Every summer, Phillip has the honor of staying home with our children for three months.  As an educator, he has the same school vacation schedule as the smallies.  So while they have what could be loosely described as a "system", their stay-home experience has not, in my judgment, been long on the "Daily Chores" or "Ambitious Projects" experience.  This used to cause me no end of consternation (make your face look surprised here).  I never could understand how three bipedal creatures with opposable thumbs could manage 90 days of freedom, without even accidentally cleaning out the garage.  I used to come home after a long day at the office, survey the carnage, and demand to know of them all; "But what did you DO all day?"

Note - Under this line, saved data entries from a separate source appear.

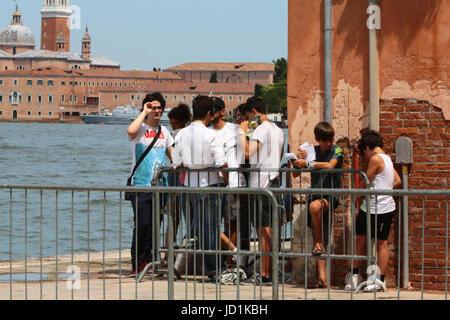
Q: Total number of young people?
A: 8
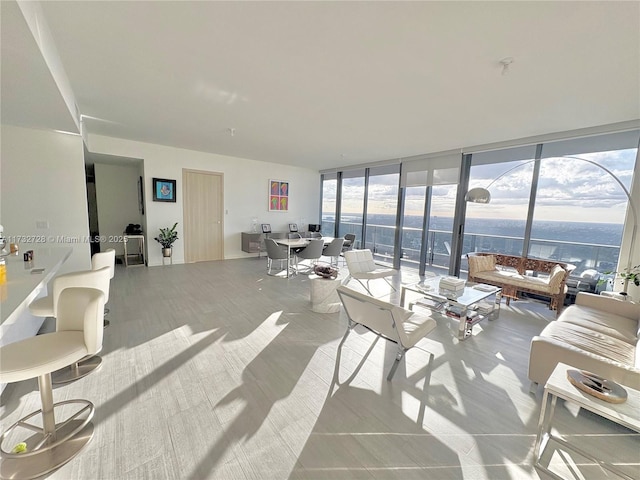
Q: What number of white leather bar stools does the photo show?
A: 3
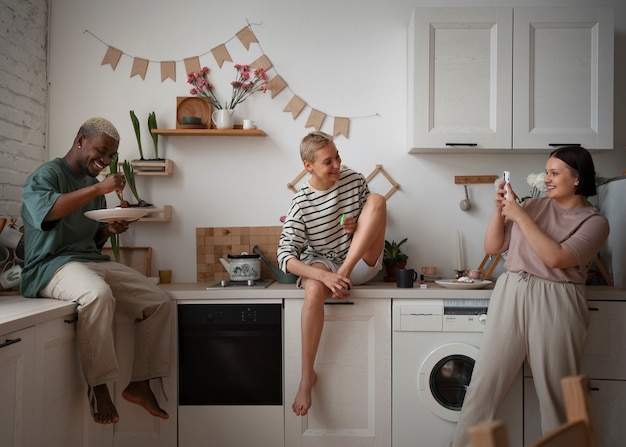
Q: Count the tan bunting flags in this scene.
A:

So far, Phillip has kept the smirking to a respectable minimum.  He has even been sympathetic, when I worried that the sick children might put me around the bend.  I have the sense he's waiting for the proper Told Ya So moment.  Which I have decided I will not begrudge him, when the time comes.

So in answer to the question, which I now have to demand of myself,  I did this:



Two sleeves and the lower body of the Catkins Cardigan.

I also:

Went to the doctor's office, followed by the pharmacy.  Twice.

Waved goodbye to the school bus 5 times (at least one kid went to school every day).

Let my dog take me for a walk.

Made the bed.

Challenged the summit of Mount Washmore.

Took someone's temperature seven million times.

Woke up in the night with small sick people.  A lot.

Wondered at the miracle of being Home.  Not just for the weekend.  Not just for a vacation (previously known as my one-week, office-sanctioned, Annual Housework Interlude).  Really home.  So little time have I spent here that it doesn't even really seem to be my space.  Not like the office was.  For all its penitentiary qualities, I felt that my cubicle belonged to me.  But here, I feel as if I have have yet to emotionally unpack my bags and move in.  Twisted notion, no? 

Pretty sure I'm up to the challenge, though.